Simile: “In his blue gardens men and girls came and went like moths along the whisperings and the champagne and the stars” (39).
Invective: “Daisy! Daisy! Shouted Mrs. Wilson. “I’ll say it whenever I want to! Daisy Dai-----“ (37).
Onomonopia: “…And blue banners in front of all the houses stretched out stiff and said tut-tut-tut, in a disapproving way” (74).
Imagery: “Two o’clock and the whole corner of the peninsula was blazing with light, which fell unreal on the shrubbery and made thin elongating glints upon the roadside wires” (81).
Anaphora: “’She didn’t like it,’ he said immediately. ‘Of course she did.’ ‘She didn’t like it”’ (109).
Euphemism: “Before he could move from his door the business was over” (137).
Foreshadowing: “So we drove on towards death through the cooling twilight” (136).
Dramatic Irony: “’Wreck!’ said Tom. ‘That’s good. Wilson’ll have a little business at last”’ (137)
Alliteration: “It was all very careless and confused” (179).
Metaphor: “So we beat on, boats against the current, borne back ceaselessly into the past” (180).

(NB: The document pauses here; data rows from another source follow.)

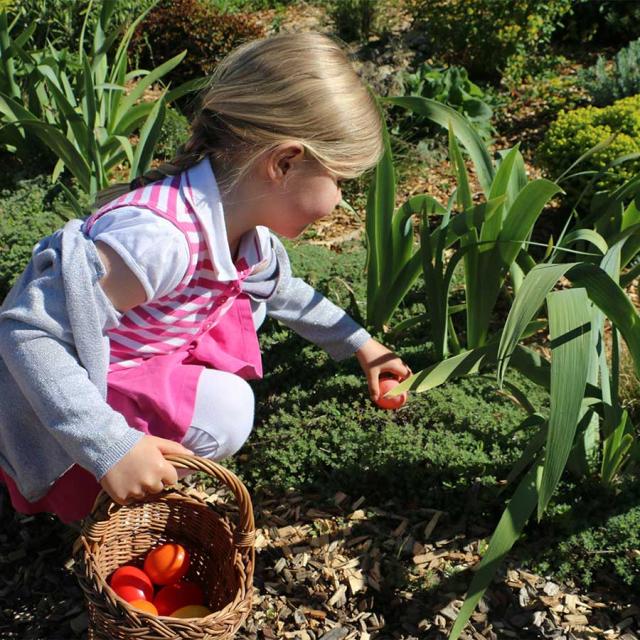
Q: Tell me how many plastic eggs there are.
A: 6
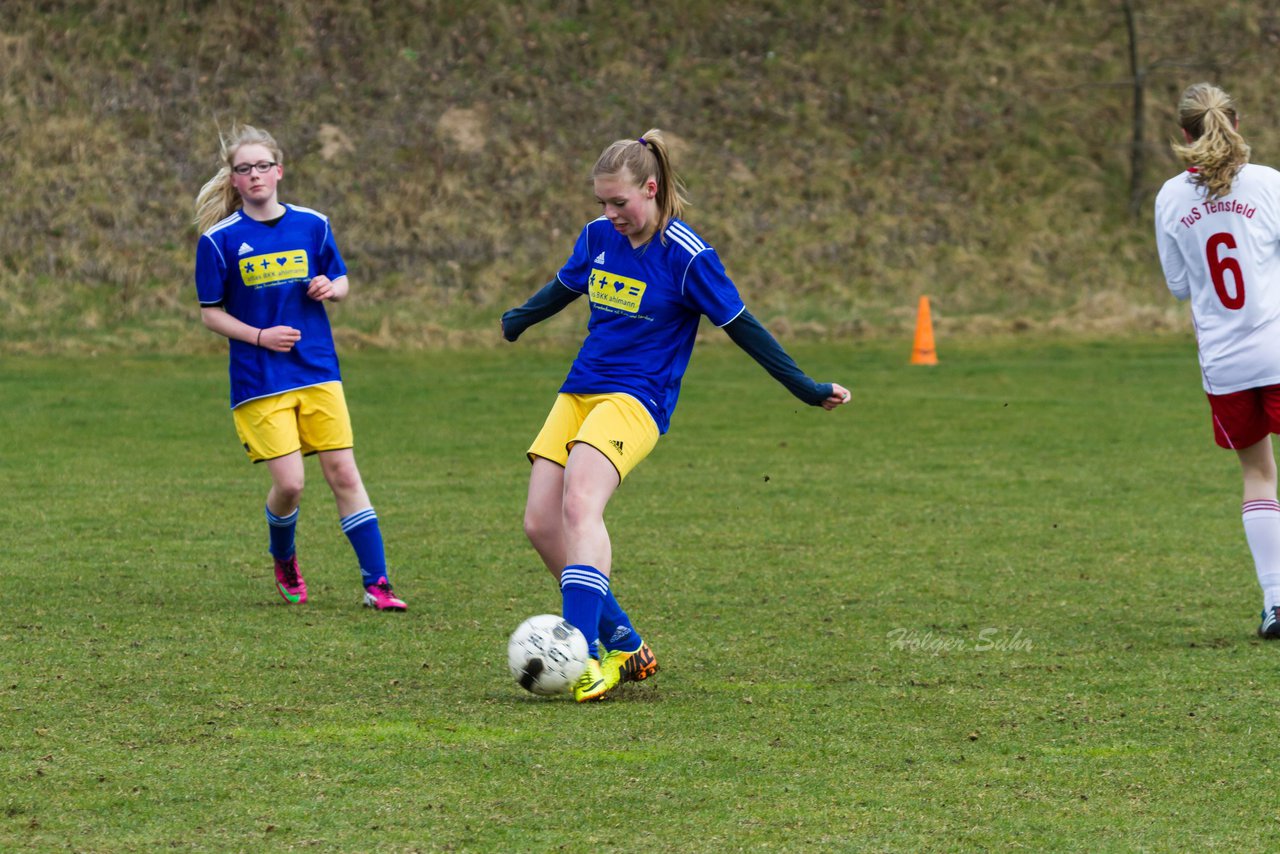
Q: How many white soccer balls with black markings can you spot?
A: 1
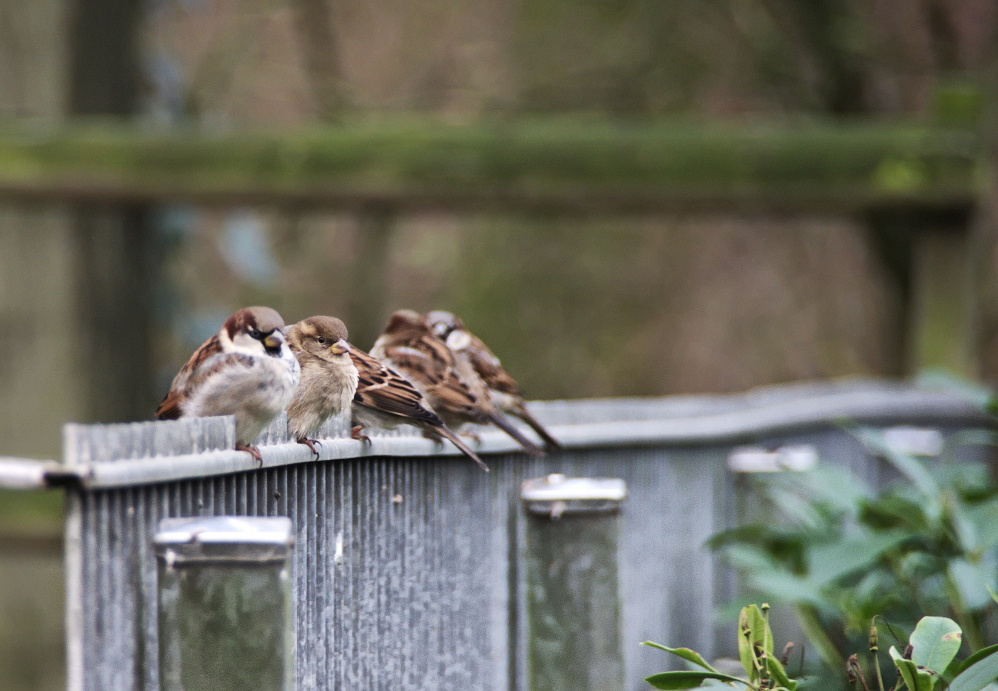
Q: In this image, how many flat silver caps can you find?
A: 4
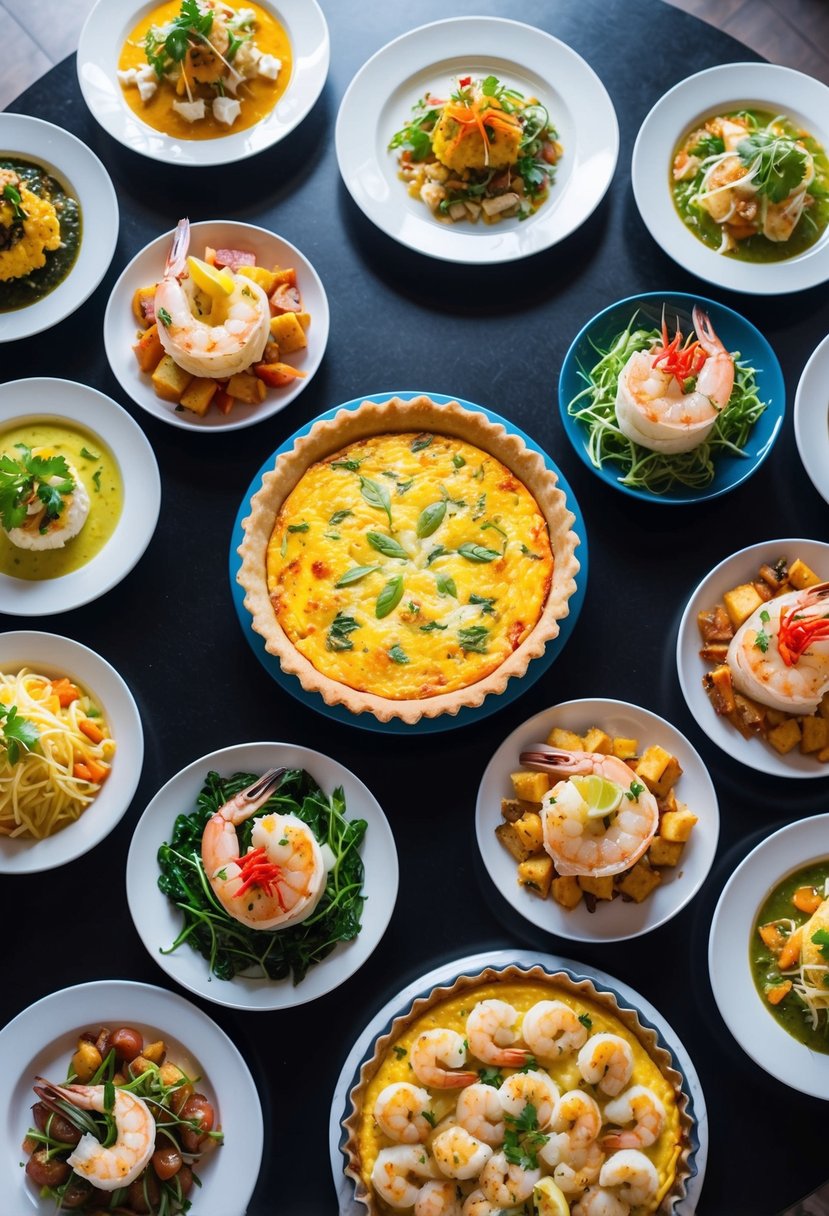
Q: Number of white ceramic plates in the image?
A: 13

In his novel The Great Gatsby, F. Scott Fitzgerald uses a multitude of rhetorical strategies to create a tone for his story. The novel places an emphasis on strong imagery, with vivid descriptions of Gatsby’s lavish parties and Daisy’s high-brow yet insipid lifestyle. These images allow the reader to picture mentally, and therefore better understand, the characters Fitzgerald creates. In one description of Gatsby’s mansion, the narrator, voiced by Nick Carraway, recalls coming home late one night to bear witness to the spectacle next door: “Two o’clock and the whole corner of the peninsula was blazing with light, which fell unreal on the shrubbery and made thin elongating glints upon the roadside wires” (81). The way in which the lights are described, elongated and blazing, makes the setting seem perfectly beautiful, and the idealistic, hopeful, and lavish tones of the novel seem to shine through and drape themselves across the wires along with the light.

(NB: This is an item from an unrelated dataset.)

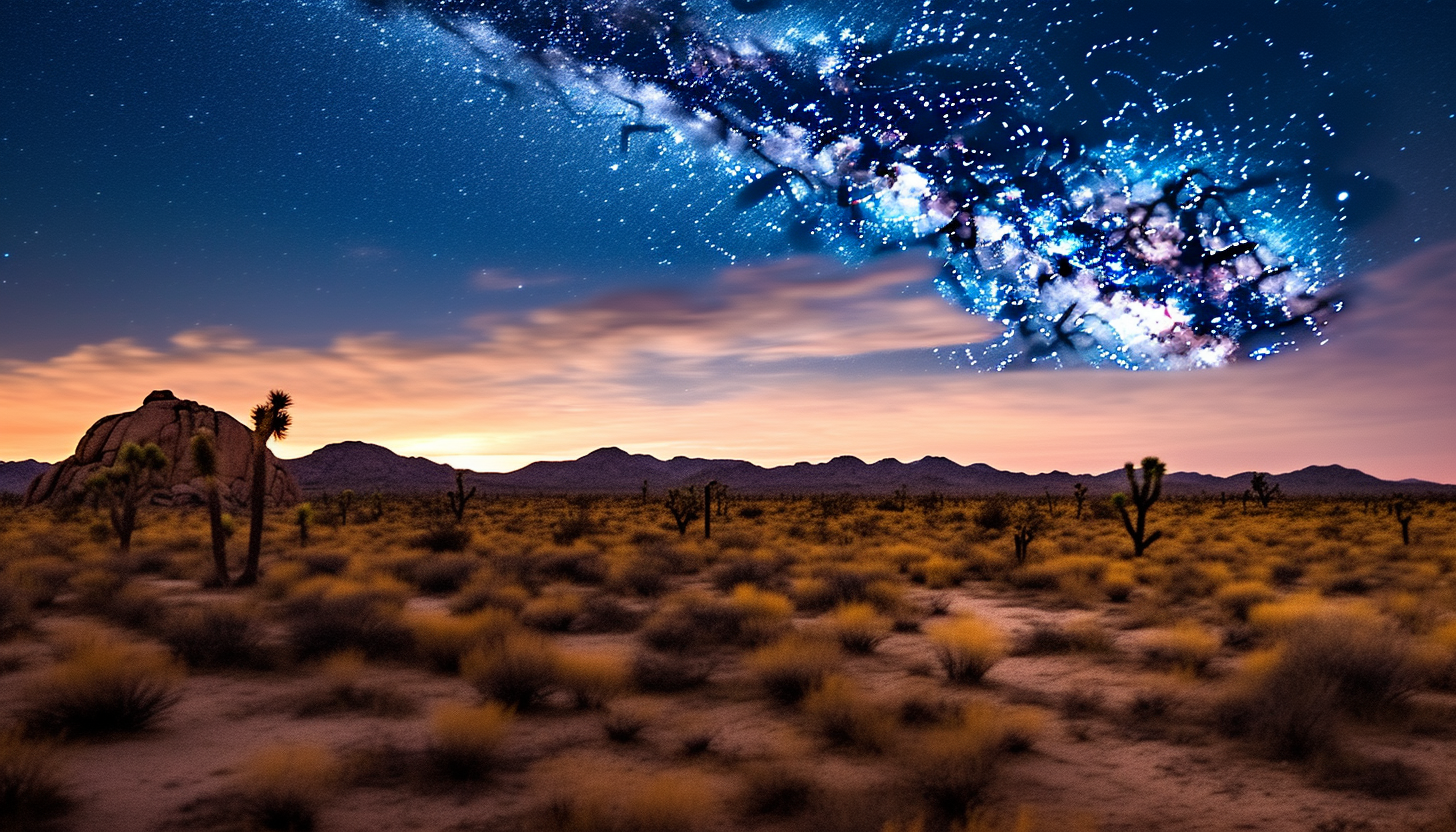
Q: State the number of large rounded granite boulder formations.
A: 1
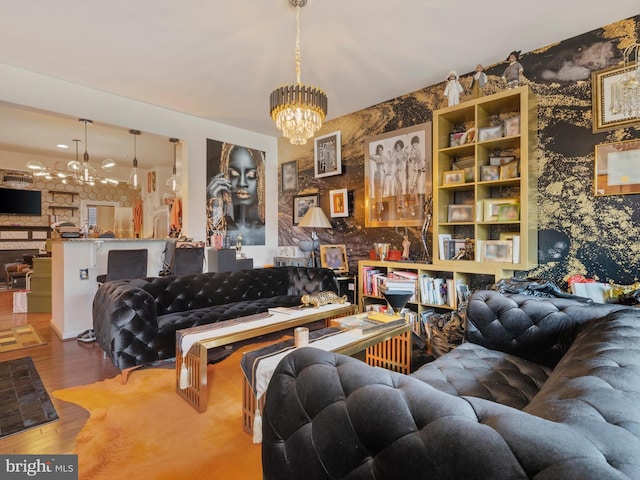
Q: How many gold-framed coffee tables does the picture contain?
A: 2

Your insight on the tone that is created by Fitzgerald's use of rhetorical strategies is very similar to my own. I agree with the fact that he creates strong imagery and vivid descriptions throughout his novel to give meaning and illustrate details. I credit you for citing several strategies and they helped you to support your thesis. In my reading, I noticed similies like “The touch of a cluster of leaves revolved it slowly, tracing, like the leg of transit, a thin red circle in the water” (162). I found many similies similar to this one and they were often used to make more elaborate descriptions of the setting that Fitzgerald wanted to create.
ReplyDeleteMy rhetorical strategies analysis is very similar to your own. The surplus of imagery, irony, similies, and metaphors creates a tone of perfection and beauty. As a response to your comment on my rhetorical strategies post, an additional tone that I felt within Fitzgeralds writing was in fact a feeling of innocence. Though, I do not think that I made my point clear enough. What I felt when reading this novel was not as much a "pure" innocence, as much of an "oblivious" innocence. Maybe I should have picked a better word-such as oblivious-but I felt that innocence fit, because the world which Nick lives in is very much like a fairy tale. The people within it are constantly in a dream-like state of intense happiness, drunkenness, and pleasure, and when I think of childhood, I think of immeasurable happiness. As children, most of us are shielded from the bad in the world, just as the men and women in this novel seem to be-most of the time.